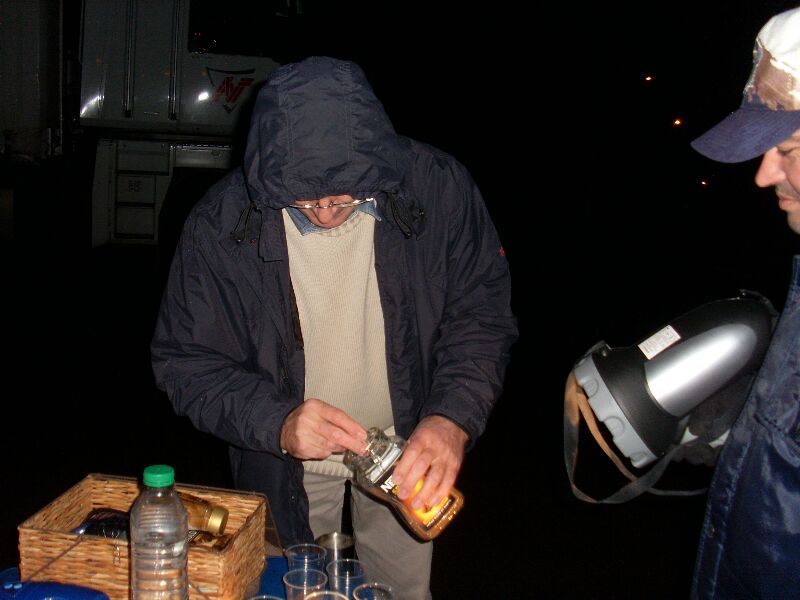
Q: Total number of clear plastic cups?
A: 6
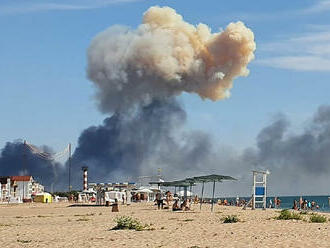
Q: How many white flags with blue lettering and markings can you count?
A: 0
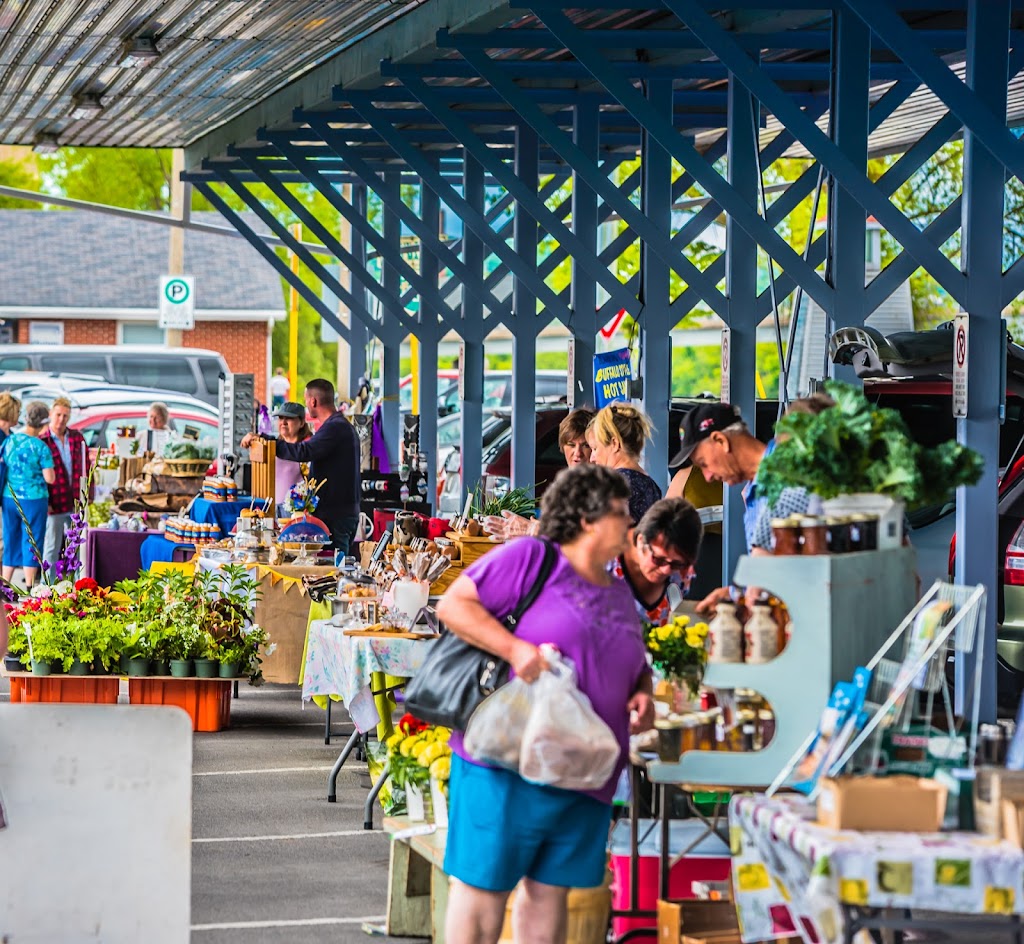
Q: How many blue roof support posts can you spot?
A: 10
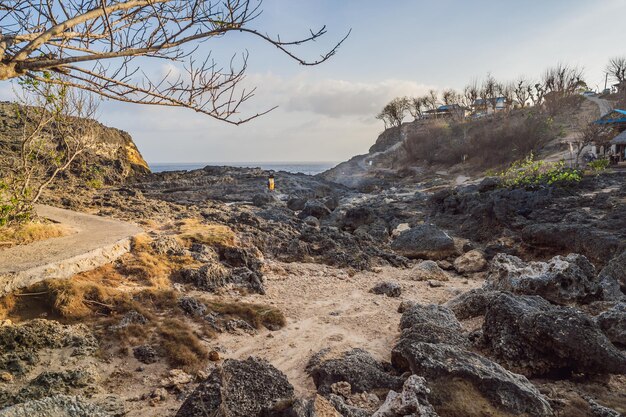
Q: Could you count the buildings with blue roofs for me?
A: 3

*How to complete this task:*
All the lines above should be reproduced exactly, and none of the pictures.

*Result of the exercise:*
Q: Total number of clear plastic cups?
A: 6
Q: How many white flags with blue lettering and markings can you count?
A: 0
Q: How many blue roof support posts can you spot?
A: 10
Q: Could you count the buildings with blue roofs for me?
A: 3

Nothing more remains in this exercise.